They brazenly reach into your pocket: how supermarkets cheat you out of money

2023-09-15 20:00:31

In a store, you need to be critical of everything: from the prices of goods to their location on the shelves. There are 7 main tricks that make you spend more than you intended.

Did you go out to buy bread and come back with bags full of groceries that you don’t really need? Don’t reproach yourself for wastefulness and weak will; most likely, you fell into a trap that the store’s marketers skillfully set for you. Everything from treats to shelf placement is used.

Enticing vegetables

We always “eat” with our eyes first. Will your appetite wake up if you see shelves with buckwheat at the entrance? Hardly. That’s why most often the first section in a store is the fruit and vegetable department. Their bright rich colors lift your spirits and motivate you to shop.

“Besides, if you immediately put a lot of healthy products in your cart, it will mentally give you an indulgence to buy sweets and junk,” says marketer Jana Bowden.

Open plan

Increasingly, supermarkets do not create strict rows of shelves, but alternate them with large areas for their own baking, cooking, and counters with delicacies. The feeling that you are at the market and have come not to one store, but to many, many small ones. This means you need to buy something everywhere. In addition, own bakeries build trust.

Bright price tags

A conditioned reflex has been developed: a yellow price tag is a discount, a red price tag is a huge discount. And even if this is not the case, your hand will naturally reach for the product with bright price tags. Try to think critically and calculate whether there is really any benefit in two packs of porridge for the price of one. It might go bad before you eat it.

When buying a product on sale, think regarding whether you really need it.

Font and chaos

Have you ever had to look for the one that relates to the product you have chosen in a multitude of chaotically located price tags? And the store employees just shrug their shoulders, saying that there are so many things that the price tags can’t even fit neatly. And in general, it was the buyers themselves who mixed everything on the shelves!

Sometimes this is true, but more often than not it is a trick: the buyer thinks that he got the product cheaper, but in fact it was not his price tag. No one will download your license at the checkout if you need a purchase but don’t have time. Therefore, advice: if you are not sure of the price, use special validators to check it (they are available in the trading floors) or contact the seller.

Another dishonesty: the font on the price tag. As a rule, the promotional price or discount card price is written in large numbers, and the regular price next to it in small numbers. If you don’t have a store card or haven’t fulfilled the terms of the promotion, then you made a mistake.

Bread to the left, milk to the right

But where is this bread department: you walk and walk, but it’s still not there. However, you do not go empty-handed – every now and then you throw something into the cart from passing shelves.
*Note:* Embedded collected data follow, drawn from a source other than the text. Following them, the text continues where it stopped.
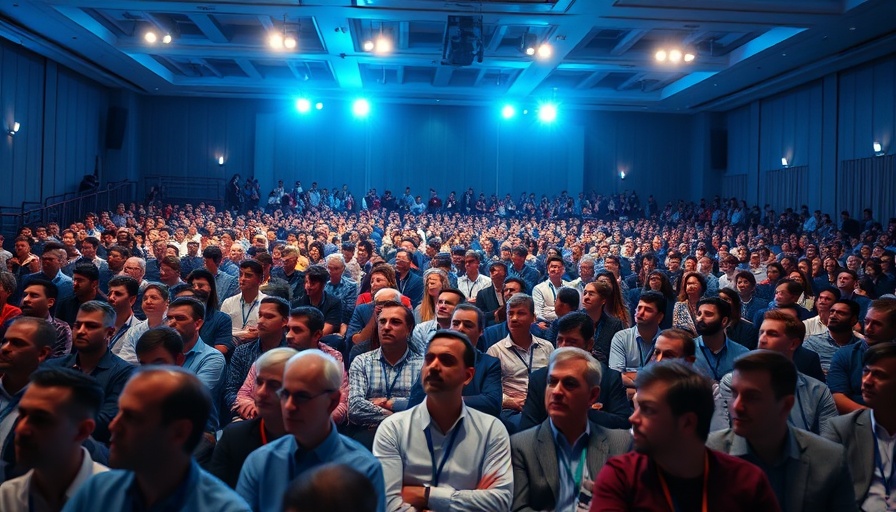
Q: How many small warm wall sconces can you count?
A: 5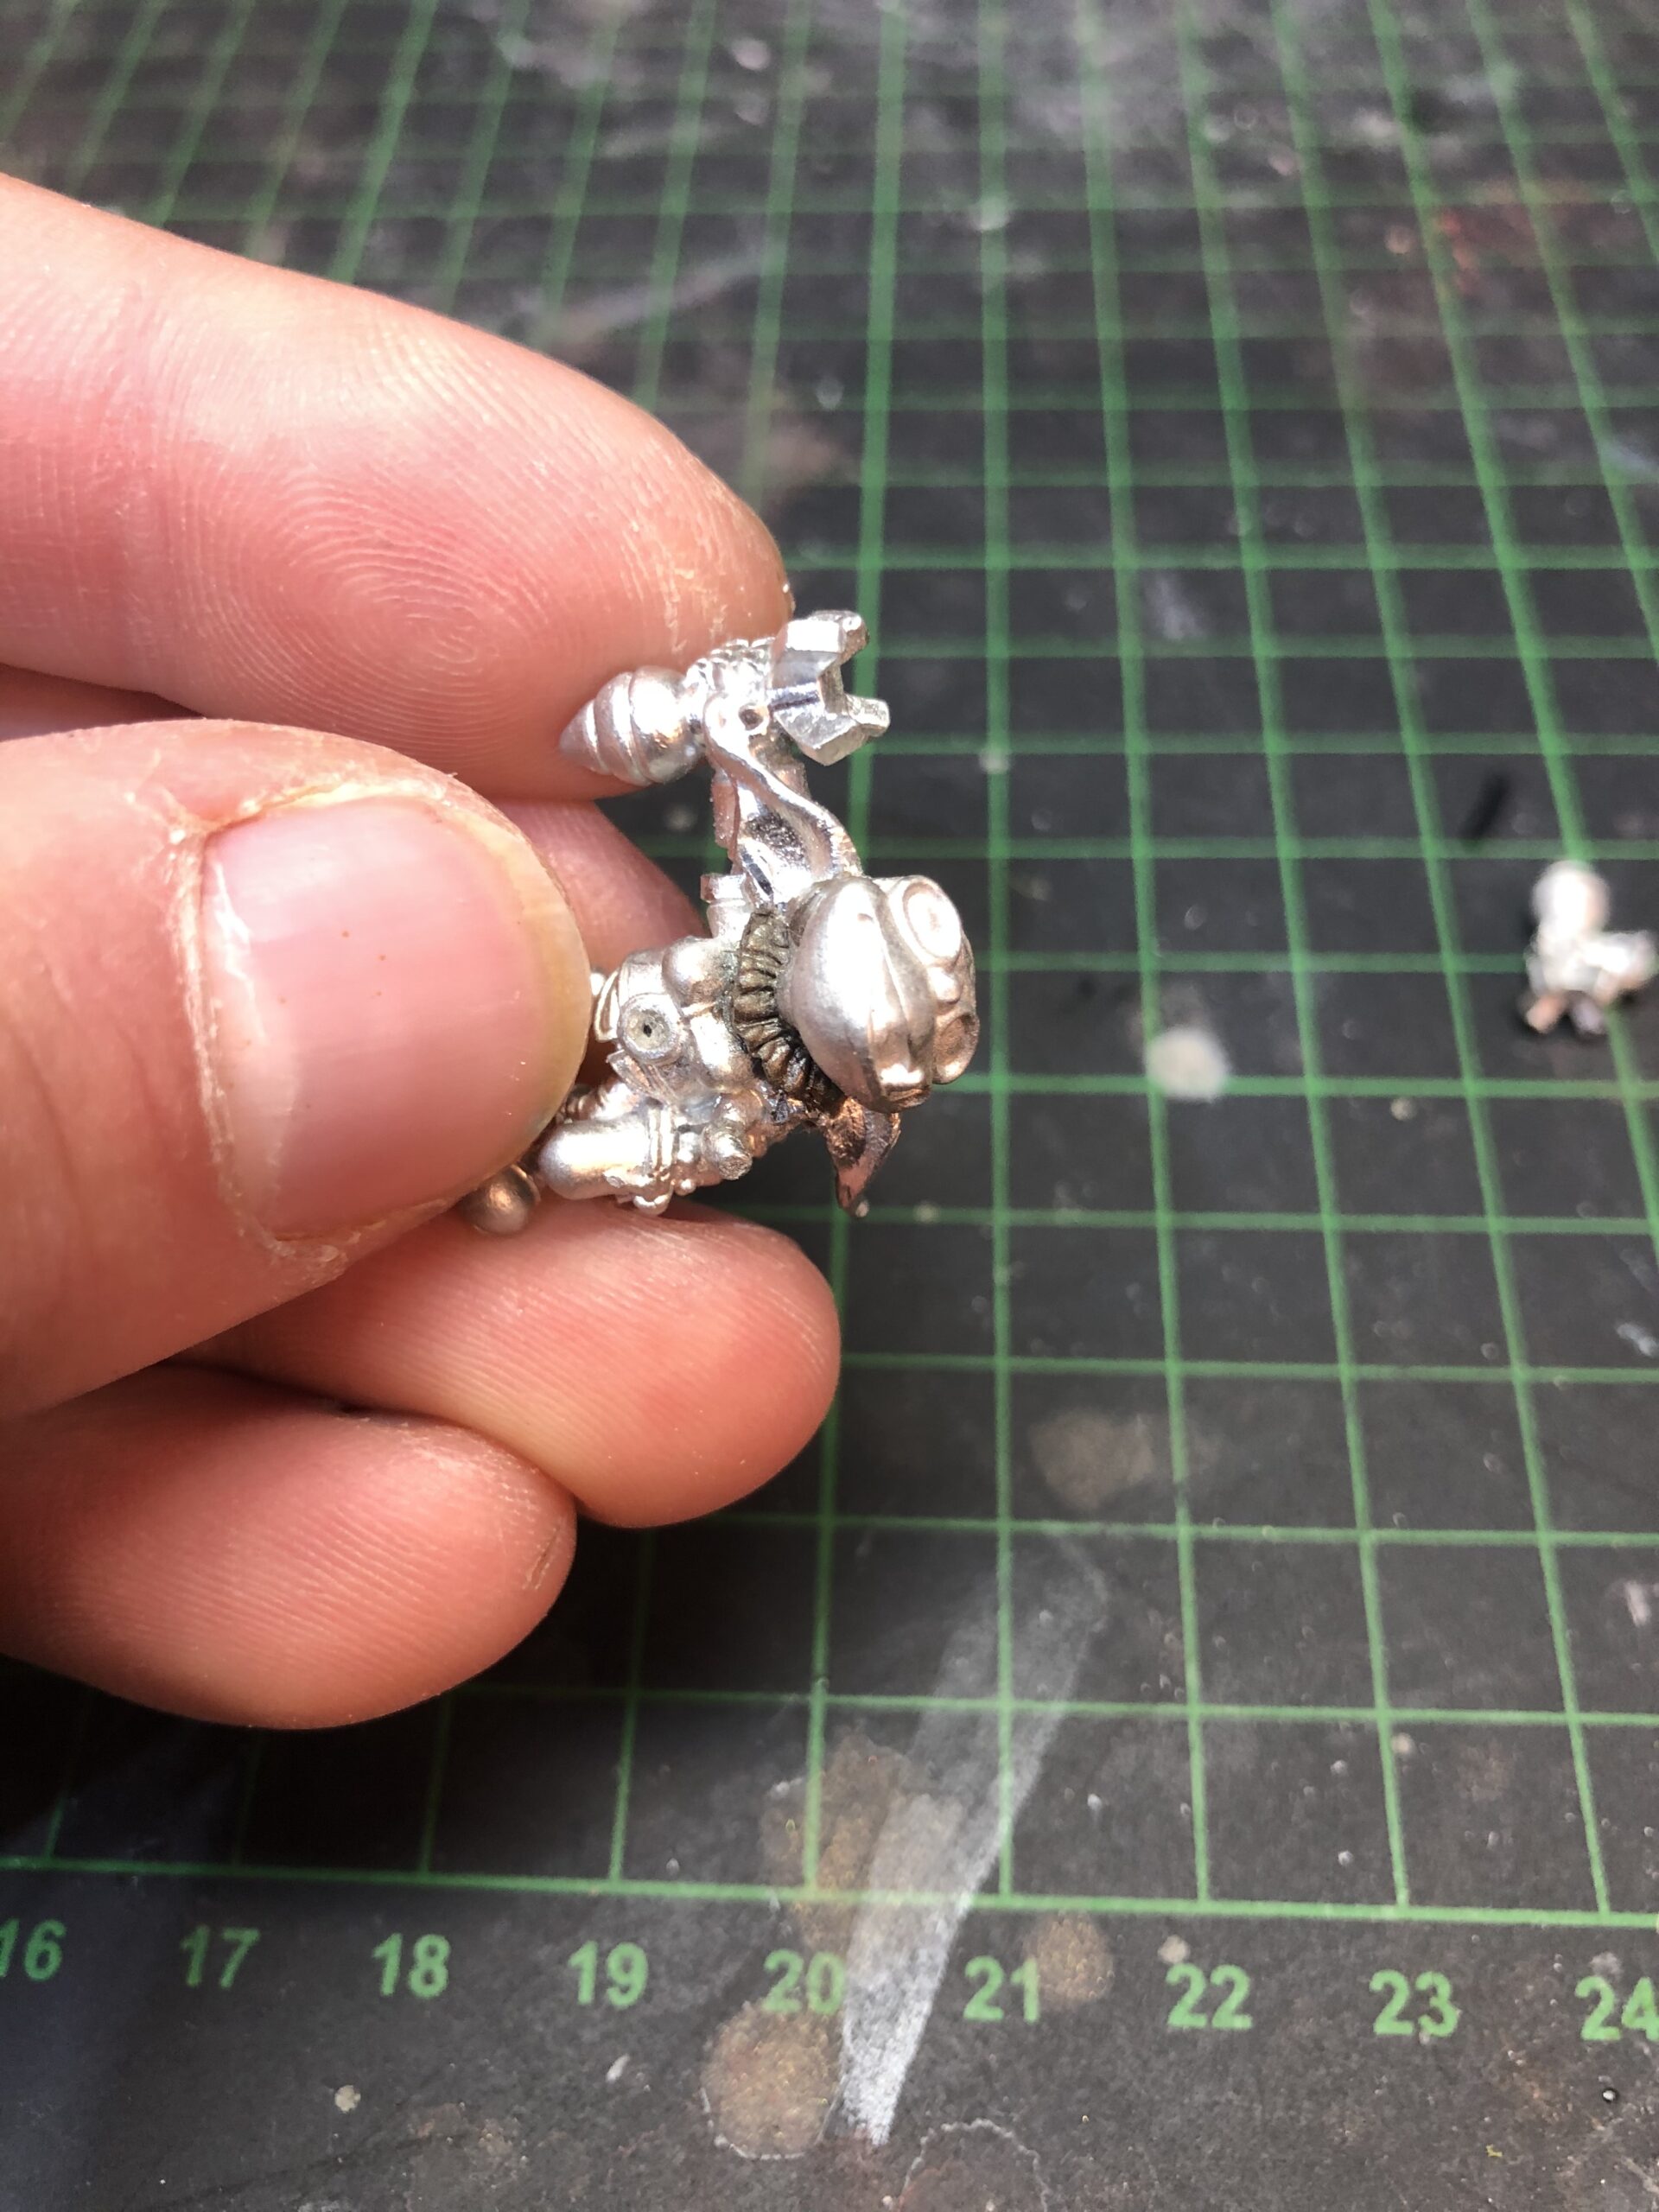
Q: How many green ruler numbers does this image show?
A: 9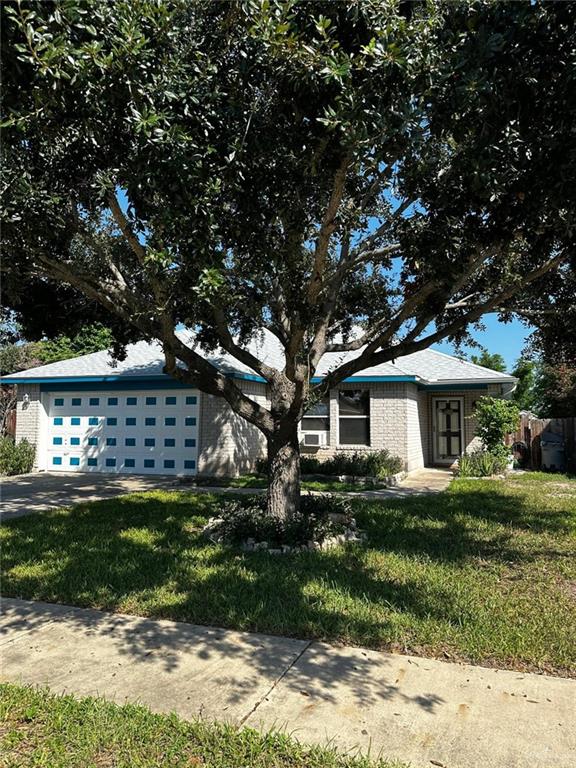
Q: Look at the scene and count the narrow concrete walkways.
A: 2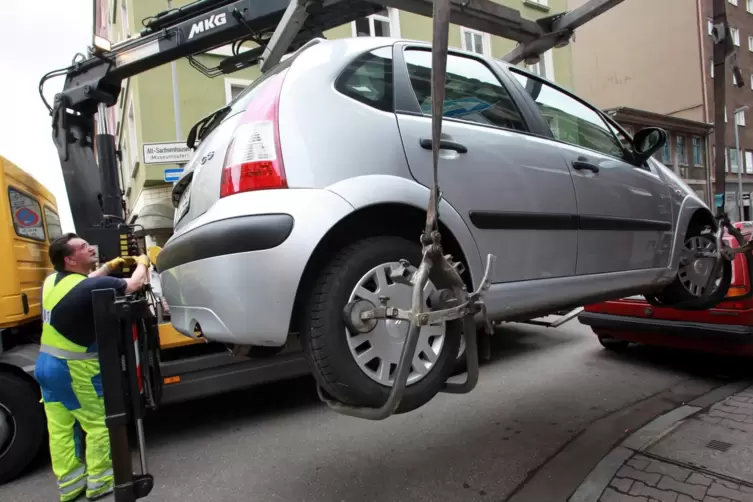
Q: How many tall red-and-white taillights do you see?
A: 1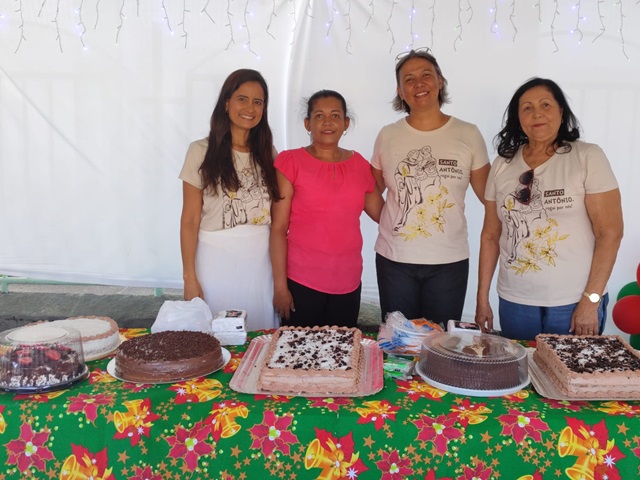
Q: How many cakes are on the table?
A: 6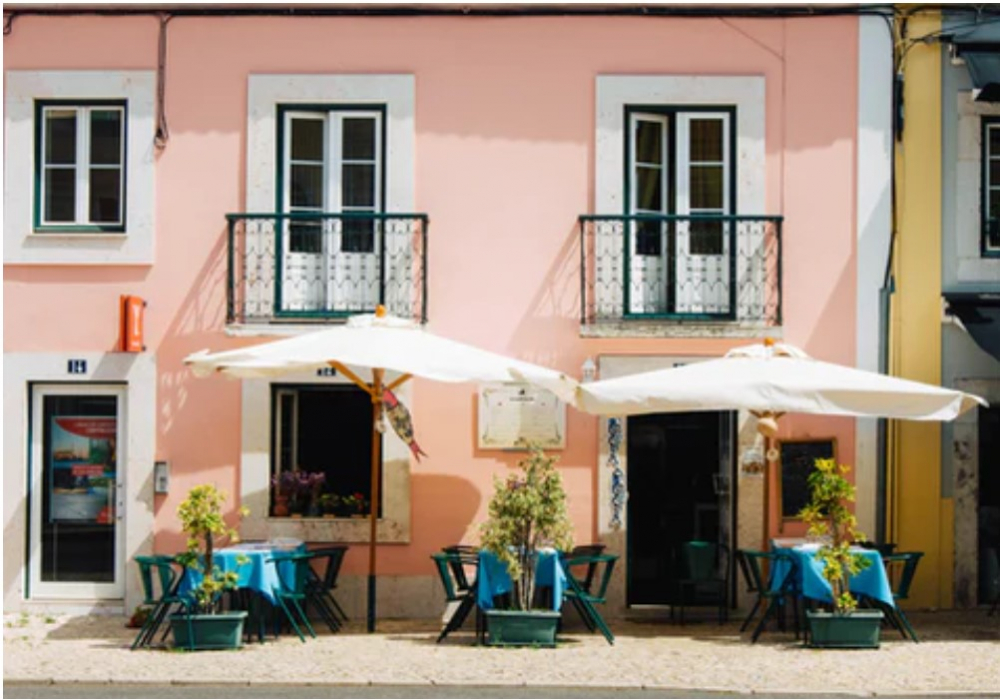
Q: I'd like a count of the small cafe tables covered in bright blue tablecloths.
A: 3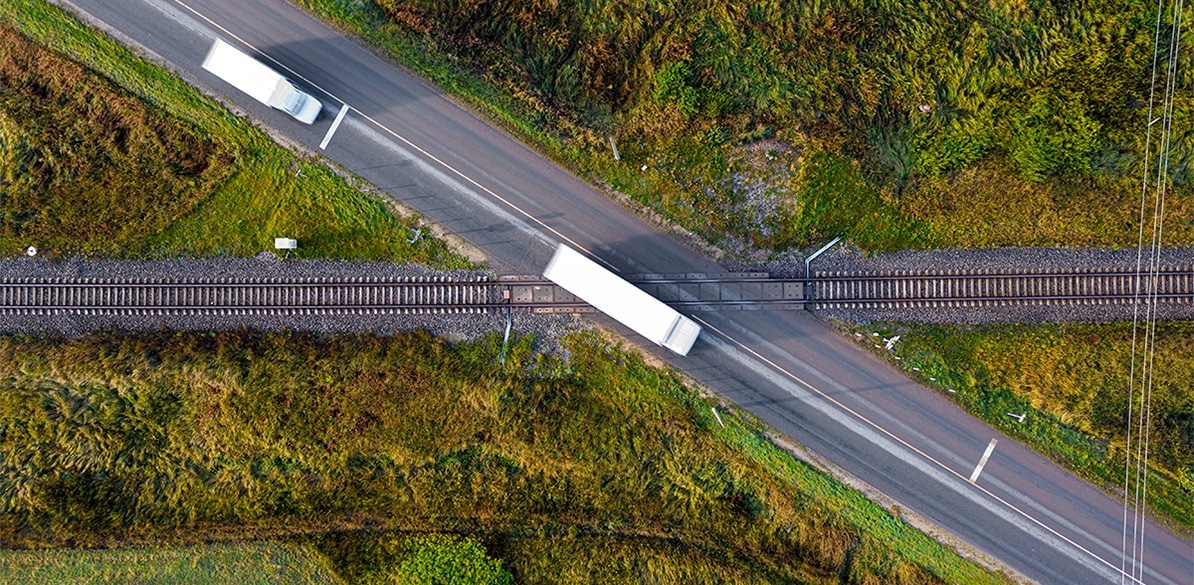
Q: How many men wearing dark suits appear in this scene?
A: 0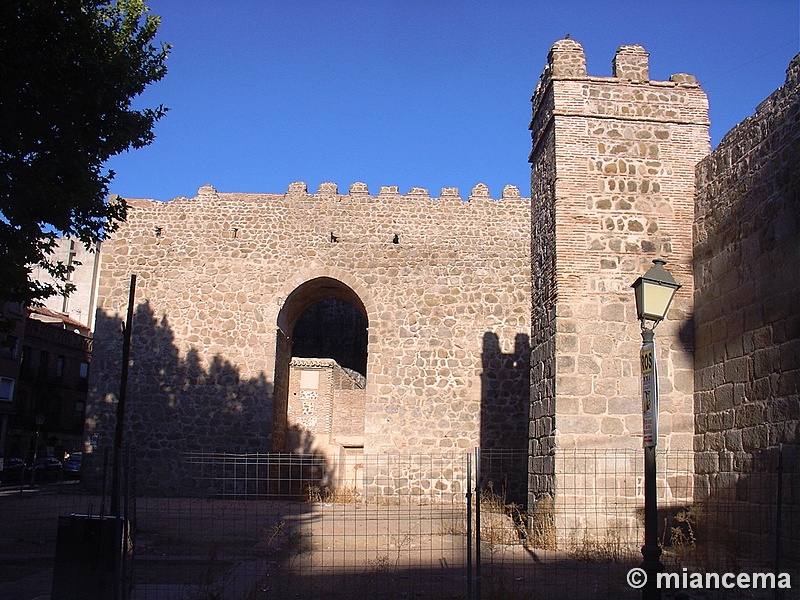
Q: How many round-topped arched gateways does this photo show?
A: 1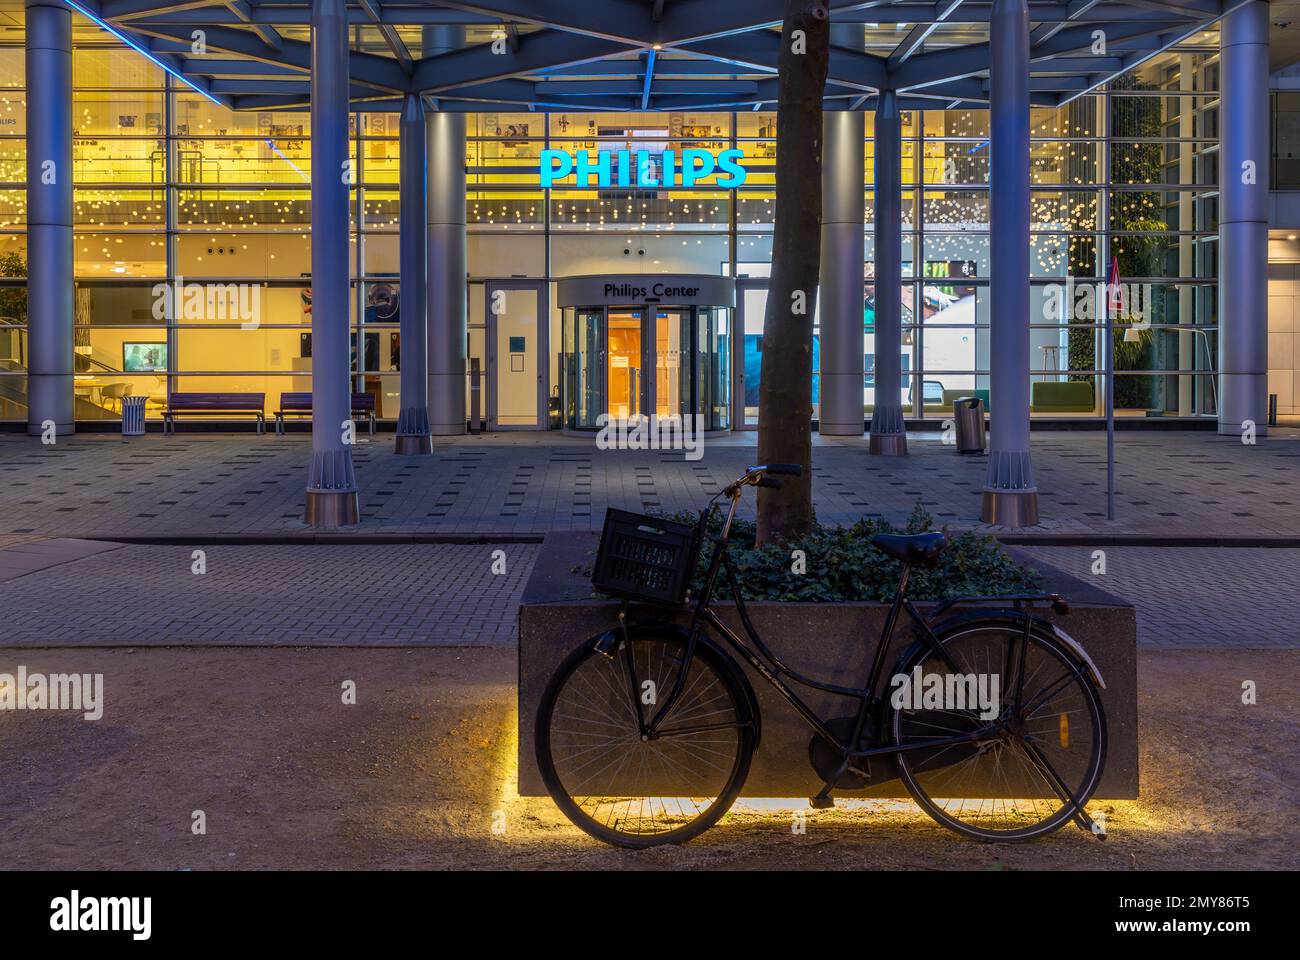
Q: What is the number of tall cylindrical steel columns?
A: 8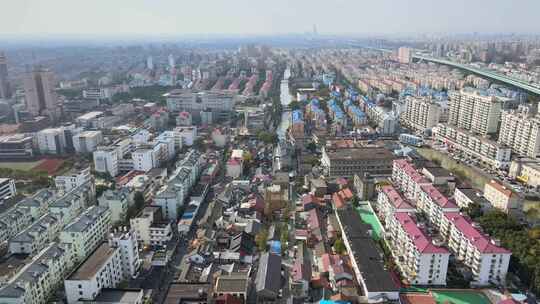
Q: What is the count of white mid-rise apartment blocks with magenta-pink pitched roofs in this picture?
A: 5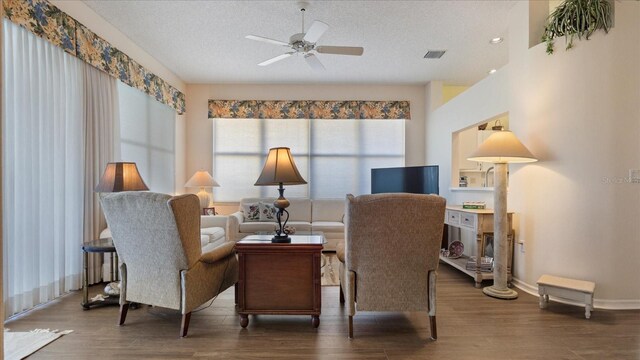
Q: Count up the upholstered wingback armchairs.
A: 2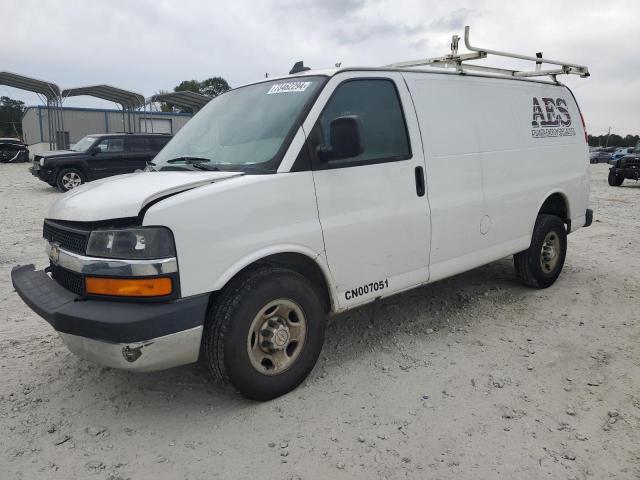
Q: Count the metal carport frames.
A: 3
And this is what marketers wanted! Departments with the most popular products are located far from each other so that you have time to explore the entire range.

“A functional magnetic resonance imaging study of shoppers’ brains found that following regarding 23 minutes of shopping, people experience psychological burnout,” says Bowden. – We make decisions not rationally, but emotionally. That is, we will quickly take from the shelf what is unnecessary, but enticing.”

The first line usually contains not the freshest products.

Smells and music

Even sounds matter! Everything is clear with the smell – if you come to the store hungry, and there is a smell of rolls, cinnamon, grilled chicken, and even coffee with vanilla, then you are more likely to throw extra products into the basket.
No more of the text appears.